Founded in 1810 on Unter den Linden, the university is also regarded as the “mother of all modern universities”. It was the first to put into practice the ideal of the unity of research and teaching called for by the person who gave the university its name: Wilhelm von Humboldt (1767–1835). The Charité, Europe’s largest university hospital, is also world-famous. A total of 8,000 students are registered on courses in 11 medical disciplines at the Charité, which is run jointly by the Humboldt-Universität and the Freie Universität. Many famous physicians – for example, Rudolf Virchow and Ferdinand Sauerbruch – worked in Berlin and founded a medical school of world renown.
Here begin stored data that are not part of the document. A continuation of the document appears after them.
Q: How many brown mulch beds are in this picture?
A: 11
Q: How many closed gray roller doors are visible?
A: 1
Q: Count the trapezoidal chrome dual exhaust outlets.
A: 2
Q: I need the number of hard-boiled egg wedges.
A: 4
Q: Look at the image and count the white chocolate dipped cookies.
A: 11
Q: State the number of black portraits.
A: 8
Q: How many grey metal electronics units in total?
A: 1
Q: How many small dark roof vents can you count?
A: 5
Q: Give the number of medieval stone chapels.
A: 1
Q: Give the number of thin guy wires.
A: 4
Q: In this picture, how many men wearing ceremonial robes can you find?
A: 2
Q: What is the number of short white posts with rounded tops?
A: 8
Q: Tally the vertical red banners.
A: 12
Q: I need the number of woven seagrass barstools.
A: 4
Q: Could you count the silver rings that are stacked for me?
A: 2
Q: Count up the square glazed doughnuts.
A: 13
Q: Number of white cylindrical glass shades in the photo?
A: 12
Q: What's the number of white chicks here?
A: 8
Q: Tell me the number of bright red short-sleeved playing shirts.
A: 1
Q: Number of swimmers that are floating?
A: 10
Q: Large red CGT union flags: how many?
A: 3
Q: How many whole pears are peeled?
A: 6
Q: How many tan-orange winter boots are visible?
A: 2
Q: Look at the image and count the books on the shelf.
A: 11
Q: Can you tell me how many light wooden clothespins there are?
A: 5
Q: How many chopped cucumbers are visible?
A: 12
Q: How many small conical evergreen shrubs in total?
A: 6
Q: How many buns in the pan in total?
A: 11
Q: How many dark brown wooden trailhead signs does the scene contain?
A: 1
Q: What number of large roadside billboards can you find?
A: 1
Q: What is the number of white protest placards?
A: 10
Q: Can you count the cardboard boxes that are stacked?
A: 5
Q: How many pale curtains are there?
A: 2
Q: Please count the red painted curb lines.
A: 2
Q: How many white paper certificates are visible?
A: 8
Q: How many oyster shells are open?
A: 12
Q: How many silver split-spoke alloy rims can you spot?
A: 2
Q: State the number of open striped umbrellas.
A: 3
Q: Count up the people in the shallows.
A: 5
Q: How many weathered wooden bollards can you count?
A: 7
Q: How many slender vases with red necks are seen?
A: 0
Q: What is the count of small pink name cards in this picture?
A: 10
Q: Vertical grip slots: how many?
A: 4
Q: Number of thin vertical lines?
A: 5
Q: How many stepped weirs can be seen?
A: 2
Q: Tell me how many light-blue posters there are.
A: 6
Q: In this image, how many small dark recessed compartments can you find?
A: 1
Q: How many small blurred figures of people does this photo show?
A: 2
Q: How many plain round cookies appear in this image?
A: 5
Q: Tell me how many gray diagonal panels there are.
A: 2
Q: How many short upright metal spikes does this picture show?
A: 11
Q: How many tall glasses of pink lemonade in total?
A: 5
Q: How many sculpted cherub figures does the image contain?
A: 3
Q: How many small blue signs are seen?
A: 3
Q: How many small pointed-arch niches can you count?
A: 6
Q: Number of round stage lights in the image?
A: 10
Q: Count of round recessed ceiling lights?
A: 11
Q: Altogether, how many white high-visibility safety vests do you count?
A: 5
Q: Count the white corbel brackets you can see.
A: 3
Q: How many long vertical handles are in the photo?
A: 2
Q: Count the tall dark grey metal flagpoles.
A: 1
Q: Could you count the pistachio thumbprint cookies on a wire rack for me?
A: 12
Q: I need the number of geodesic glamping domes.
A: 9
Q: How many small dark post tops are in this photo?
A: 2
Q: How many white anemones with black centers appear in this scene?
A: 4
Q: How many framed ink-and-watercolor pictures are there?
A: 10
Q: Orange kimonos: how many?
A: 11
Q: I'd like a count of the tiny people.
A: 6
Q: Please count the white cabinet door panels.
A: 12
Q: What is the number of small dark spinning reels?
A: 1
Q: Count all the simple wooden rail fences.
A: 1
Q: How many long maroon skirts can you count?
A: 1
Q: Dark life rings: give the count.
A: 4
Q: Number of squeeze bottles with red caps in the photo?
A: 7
With more than 40,000 students, the largest university in the German capital is the Freie Universität, an institution with an unusual history. Concerned students and professors founded the Freie Universität in the western sector of Berlin on December 4, 1948 with support from local politicians and American occupation forces after students had been denied the right to attend Universität Unter den Linden in East Berlin for political reasons. Today, with courses in some 100 subjects, the university is one of the most diverse higher education institutions in Germany. In addition to more traditional disciplines such as languages, law and natural sciences, it also offers more specialized subjects such as theatre studies and Jewish studies. The internationally renowned Otto Suhr Institute for Political Science is equally popular with students and researchers.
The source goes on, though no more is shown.